Sometimes things aren’t as they appear. A DNA match might be a false call as a relative. Our chromosomes are comprised of DNA segments from different branches of our family trees with no signs marking their boundaries. A mixture of the DNA from both of our parents might match part of a segment from a single ancestor on someone else’s chromosome, giving the appearance of shared DNA from a single common ancestor. This is fairly common for small matching DNA segments. This DNA is identical by chance (IBC), not identical by descent (IBD) from a common ancestor. You might also see IBC segments referred to as identical by state (IBS). Many prospective DNA relatives who share very small segments of DNA with us are not in fact our relatives.

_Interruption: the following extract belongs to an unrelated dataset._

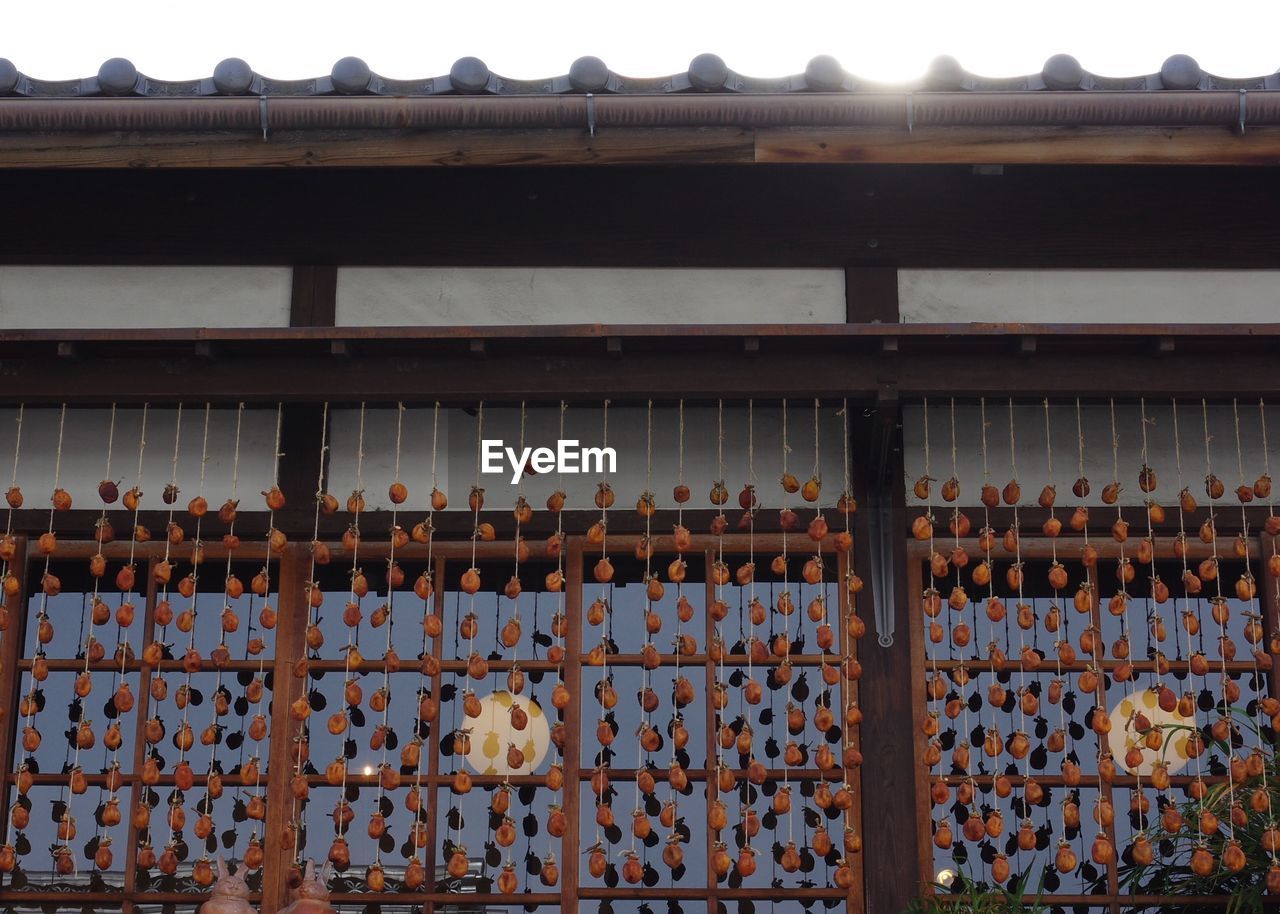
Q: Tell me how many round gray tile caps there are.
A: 11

On the other hand, the fact that you don’t share DNA with another tester doesn’t mean that you are not distantly related. Our cells contain 22 pairs of autosomal chromosomes, one of each pair from each parent. For example, we have a pair of Chromosome 1s, one from our father and one from our mother. The single Chromosome 1 that we received from our mother was created by recombining the DNA from the pair of Chromosome 1s she received from her parents. The recombined Chromosome 1 might have been created by taking some DNA from the Chromosome 1 she got from her father, then crossing over to take the next portion of DNA from the Chromosome 1 she got from her mother, then crossing back over again in similar fashion. This process of recombination passes on only half of the DNA from each parent and might not pass on entire segments of DNA from some ancestors. Over the generations, many distant ancestors drop out of our genetic composition entirely.

DNA Comparison on 23andMe

 

How, then, do our lists of potential DNA relatives and our knowledge of direct ancestors from genealogical research correspond to each other?

  • DNA segments shared with distant DNA relatives, when combined with knowledge of our family lines, can reveal or confirm common ancestors and break through brick walls.
  • Many apparent DNA relatives who share only small segments of DNA with us are not in fact related to us.
  • Known distant ancestors’ DNA might not have been passed down to us or to other testers who might in fact share those ancestors.
  • Sometimes DNA testing indicates unknown branches in our family trees. Nevertheless, established family heritage is an important part of who we are. DNA testing combined with traditional research can aid in finding our ancestry.

I encourage traditional genealogists to add DNA testing to their arsenal of research tools. Unless you are just interested in a direct lineage, DNA testing is likely to expand your family knowledge considerably. When you separate the wheat from the chaff, those DNA relatives can be good connections.